Chris Douglas-Roberts is a wild card. The fact that he's played for five different NBA teams speaks to his NBA talent yet he's never been able to consistently put it together. As you may surmise, I find his three-point efficiency to be a problem. Only once has he shown the necessary proficiency with the perimeter outside shot and that was with the Hornets several years ago, 44 games out of 222 for his career.
Lastly, we come to the final wing of the group, Corey Webster. He is the most accomplished perimeter shooter of the foursome having placed among the league leaders of the NBL a season ago. During Media Day, Anthony Davis recalled playing against him in international competition in 2014 and was visibly impressed the Pelicans were able to bring him to camp.
Both Gentry and Demps have gone on record stating that Webster has looked really good in individual workouts, but they don't want to elaborate any futher until they have a chance to view him in a team setting. They'll get their opportunity starting today, and I have a feeling they'll like what they see.

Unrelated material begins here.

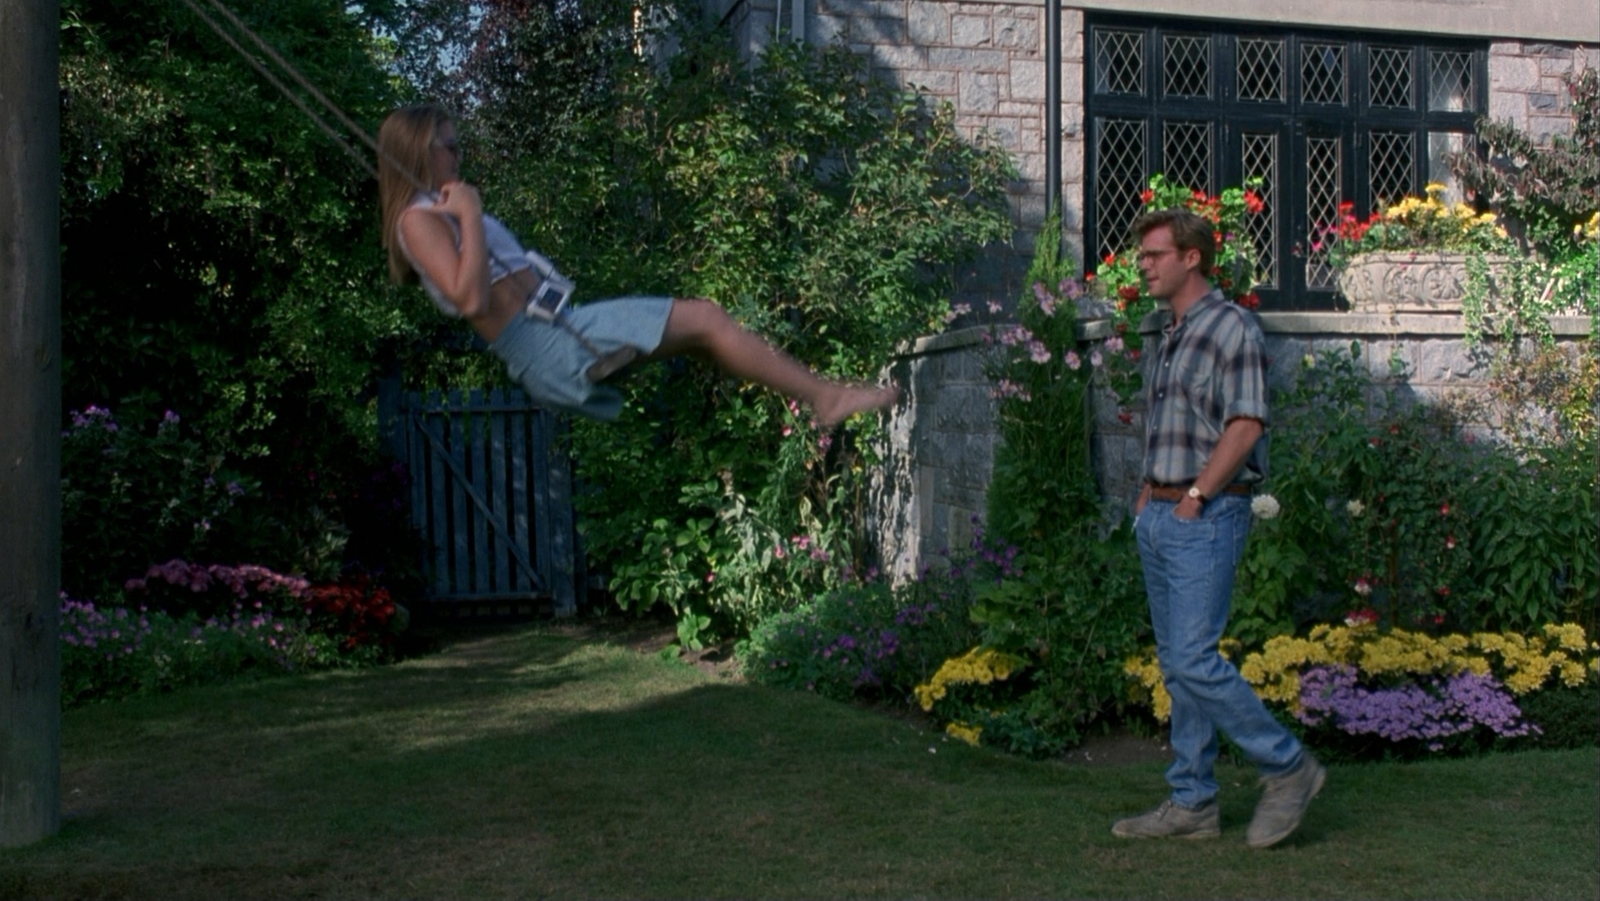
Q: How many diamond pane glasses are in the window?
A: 12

With Webster possessing the vast experience of appearing on so many big stages, I expect him to handle the pressure of training camp better than Jones and Kilpatrick. As for Roberts, I just don't have faith he'll shoot the ball anywhere as well as Webster.
Jeff Adrien should be graded separately because I believe his biggest competition will come from himself. It's difficult to imagine the Pelicans leaving with two wings out of training camp. Either they'll just leave with one from this group and keep a roster spot free or Adrien will become the 15th member of the team.

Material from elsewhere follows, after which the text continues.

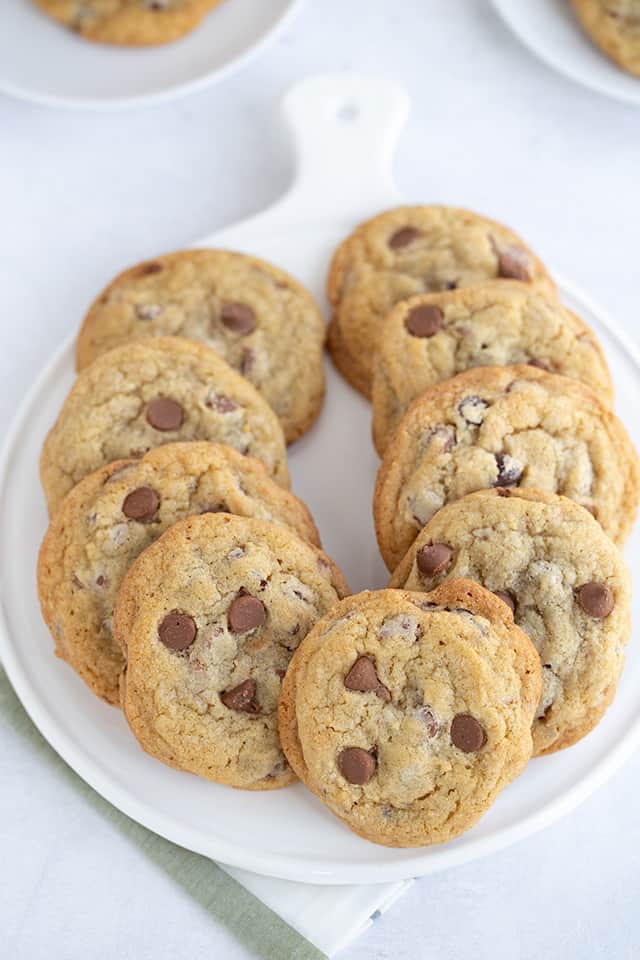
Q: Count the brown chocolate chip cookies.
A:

Here is my thought process: Gentry and the rest of the coaching staff will get a chance to evaluate Kendrick Perkins in training camp. If Perk doesn't really fit anywhere (my guess), Adrien would wind up the team's third center. He would offer the Pelicans the best chance of playing small and fast if either Davis or Ryan Anderson need to sit for any reason. Perkins, and his guaranteed contract, would remain valuable for tutelage purposes, the major reason he was brought to New Orleans in the first place. Demps alluded to this yesterday during his press conference.
Kendrick Perkins contributions will be hard to measure (ie a lot of off the court stuff)— Oleh Kosel (@Redhopeful) September 28, 2015
There really are a wide number of scenarios that could occur this week at the Greenbrier. BDJ could absolutely wow the staff and stand head and shoulders above the rest of the group, Kilpatrick could find the range and adequately defend on the other end, and CDR could pretend he's wearing a Hornet uniform again.
All of these outcomes are possible; however, I'm hedging my bets on Webster and Adrien. Their skill sets fit best among the rest of the Pelicans, so if they perform up to their abilities, they are the odds on favorite to start the regular season in New Orleans.
Dell Demps and the rest of the Pelicans organization are indeed a savvy bunch. They invited five players for two roster spots but could wind up 'controlling' four of them. Two of them, Webster and Adrien, could end up being serviceable and productive bench role players. Meanwhile Jones and Kilpatrick could further their craft in the D-League, making more money than most of their peers. Although they technically would be affiliate players (free to be signed by any one of the 30 NBA teams), the hope is the Pelicans designating a vote of confidence through a higher salary sparks a bond of loyalty in which said player would reciprocate when other teams come knocking at their doors.